La vicenda di Dostoevskij, fra l’altro lui stesso giocatore perseguitato dalla sfortuna, viene descritta in un testo che la scrittrice americana Susan Sontag non ha esitato ad annoverare tra i capolavori “segreti” della narrativa del Novecento: Estate a Baden-Baden di Leonid Cypkin, edito in  Italia da Rizzoli. L’autore, ebreo russo di Minsk, non era però uno scrittore di professione.  Medico e ricercatore noto unicamente per il cospicuo numero di pubblicazioni scientifiche, preso da una divorante passione per la letteratura, s’era tuttavia cimentato anche nella prosa e nella poesia, senza però poter vedere pubblicato nel proprio Paese – a causa della censura e delle intimidazioni subite – questo romanzo ambizioso, la cui stesura aveva richiesto anni di preparazione. Esso raggiunse clandestinamente gli Stati Uniti dove comparve in una rivista dell’emigrazione russa appena sette giorni dopo la morte dell’autore, nel marzo del 1982.

Ecco in breve la trama. Nell’ottobre 1866, Fëdor Michajlovič Dostoevskij, reduce dal successo di Delitto e castigo e costretto a scrivere un romanzo in un mese per liberarsi dal contratto capestro con l’editore Stellovskij, assunse una giovanissima stenografa. Annas Grigor’evna Snitkina, di cui si innamorò. Con lei, una volta divenuta sua moglie, intraprese l’anno seguente un lungo viaggio all’estero per sfuggire ai creditori. Ma nell’estate 1867 a Baden-Baden – proprio come il protagonista de Il giocatoreperse tutto al celebre casinò, rischiando di perdere anche l’amore di Anna.

Leonid Cypkin narra la storia di quella estate fatale e – attraverso flashback e anticipazioni – dell’intera vita di Dostoevskij, intrecciandovi il racconto del proprio viaggio a Stalingrado, alla fine degli anni Settanta, per ritrovare la vecchia amica Gilja (testimone del Grande Terrore staliniano e dell’assedio della città) e visitare i luoghi toccati dal romanziere.

Originale e di straordinaria suggestione è il modo in cui Cypkin passa di continuo dalla narrazione autobiografica a quella della vita itinerante di Dostoevskij ed Anna: il suo, verso Leningrado, è in realtà un viaggio dell’anima dei due infelici coniugi, un cercar di accedere alla loro interiorità con un prodigioso sforzo di empatia che ricorda quello compiuto dalla Yourcenar nei confronti dell’imperatore Adriano.

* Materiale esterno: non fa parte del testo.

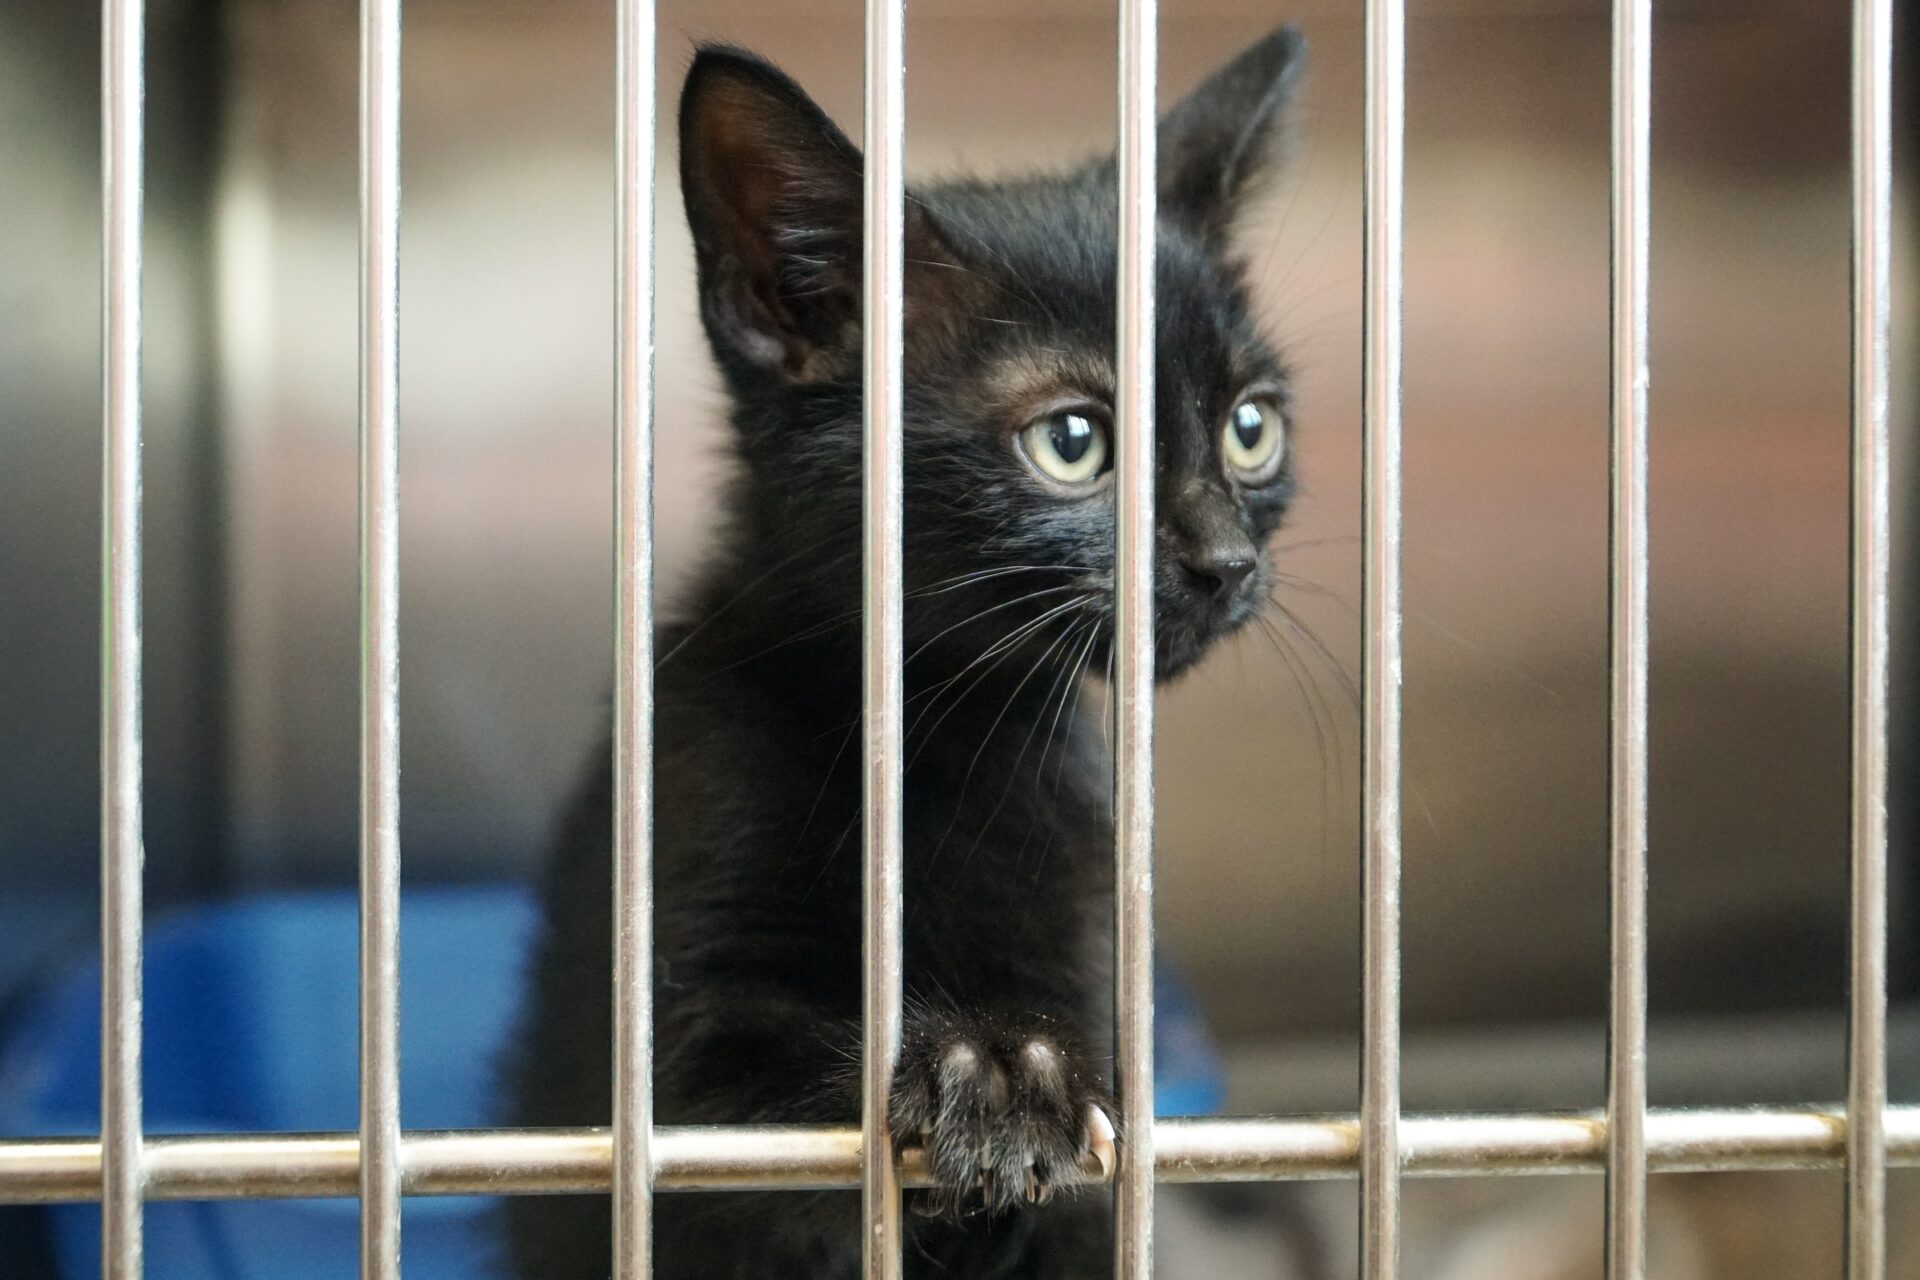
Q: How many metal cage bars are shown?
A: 9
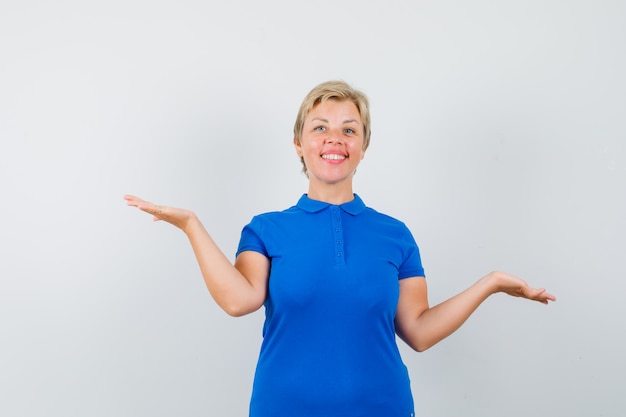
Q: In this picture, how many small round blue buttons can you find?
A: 5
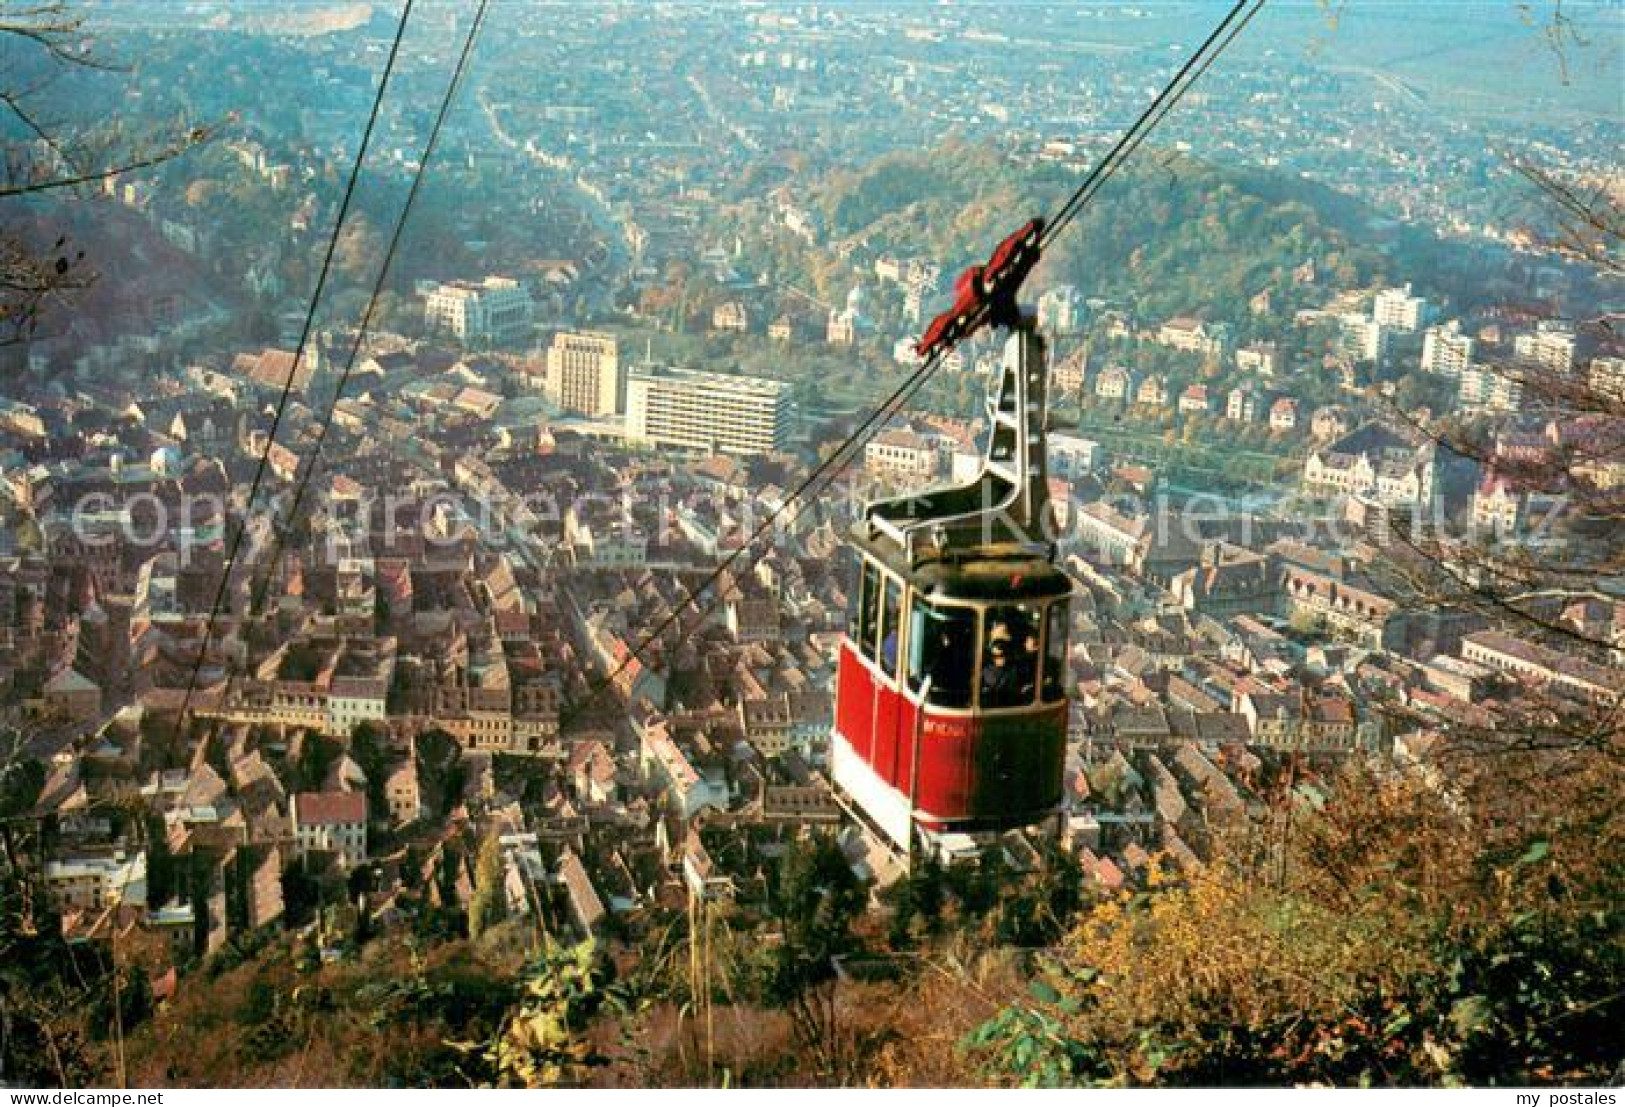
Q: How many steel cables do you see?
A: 4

Difficilmente classificabile come romanzo (di libera invenzione? documentario?), Estate a Baden-Baden è principalmente un monologo interiore che fonde passato e presente, pensieri dell’autore, quelli di Dostoevskij e della moglie, eventi biografici e storici in una complessa rete di immagini, di idee, di visioni che illuminano gli abissi della condizione umana.

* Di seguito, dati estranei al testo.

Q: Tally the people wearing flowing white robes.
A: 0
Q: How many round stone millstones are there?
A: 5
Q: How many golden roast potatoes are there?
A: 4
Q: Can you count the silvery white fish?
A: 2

È la tragedia di un genio alle prese con l’umiliante quotidianità dovuta alle ristrettezze economiche e ai propri limiti umani (compresa l’epilessia); ed anche quella dell’ebreo russo Cypkin davanti ad un mistero: quello dell’inspiegabile avversione nutrita verso gli ebrei da parte dell’autore di Umiliati e offesi.

Stupende le pagine dedicate alla visita alla casa-museo di Leningrado in cui Dostoevskij morì e alla ricostruzione delle sue ultime ore: racconto «degno di Tolstoj – puntualizza Susan Sontag nella sua bellissima prefazione all’opera –. È attraverso il prisma dello straziante dolore di Anna che Cypkin ricrea le lunghe ore sul letto di morte di Dostoevskij, in questo libro sull’amore, l’amore coniugale e l’amore per la letteratura – due amori che non sono affatto collegati o paragonati, ma che vengono apprezzati per quel che sono, pervadendo il romanzo del loro fuoco».

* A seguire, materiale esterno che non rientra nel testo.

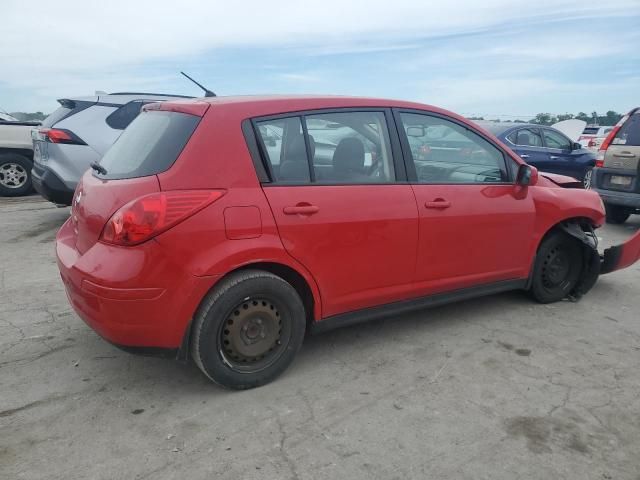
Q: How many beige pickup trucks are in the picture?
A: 1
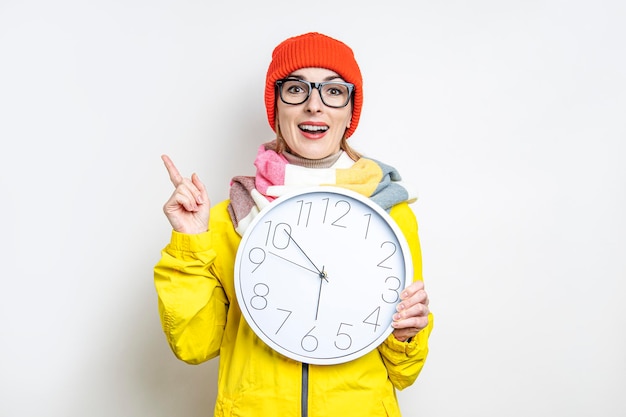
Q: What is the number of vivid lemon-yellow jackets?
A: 1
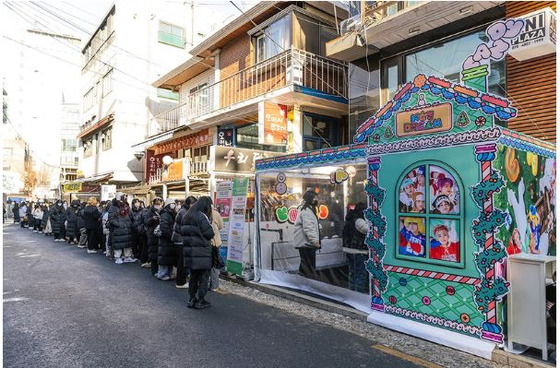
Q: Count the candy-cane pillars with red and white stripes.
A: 2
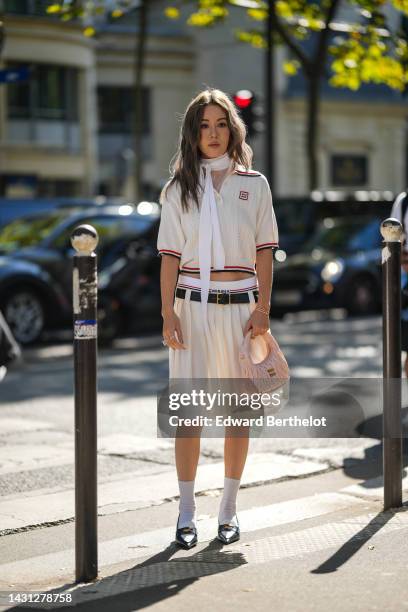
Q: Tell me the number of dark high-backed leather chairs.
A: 0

Un libro sull’amore, dunque, scritto per amore: dalla cui lettura – conclude la Sontag – «si emerge purificati, scossi, fortificati, capaci di un respiro un po’ più profondo, e grati alla letteratura per ciò che può accogliere ed esemplificare. Leonid  Cypkin non ha scritto un libro lungo. Ma ha fatto un grande viaggio».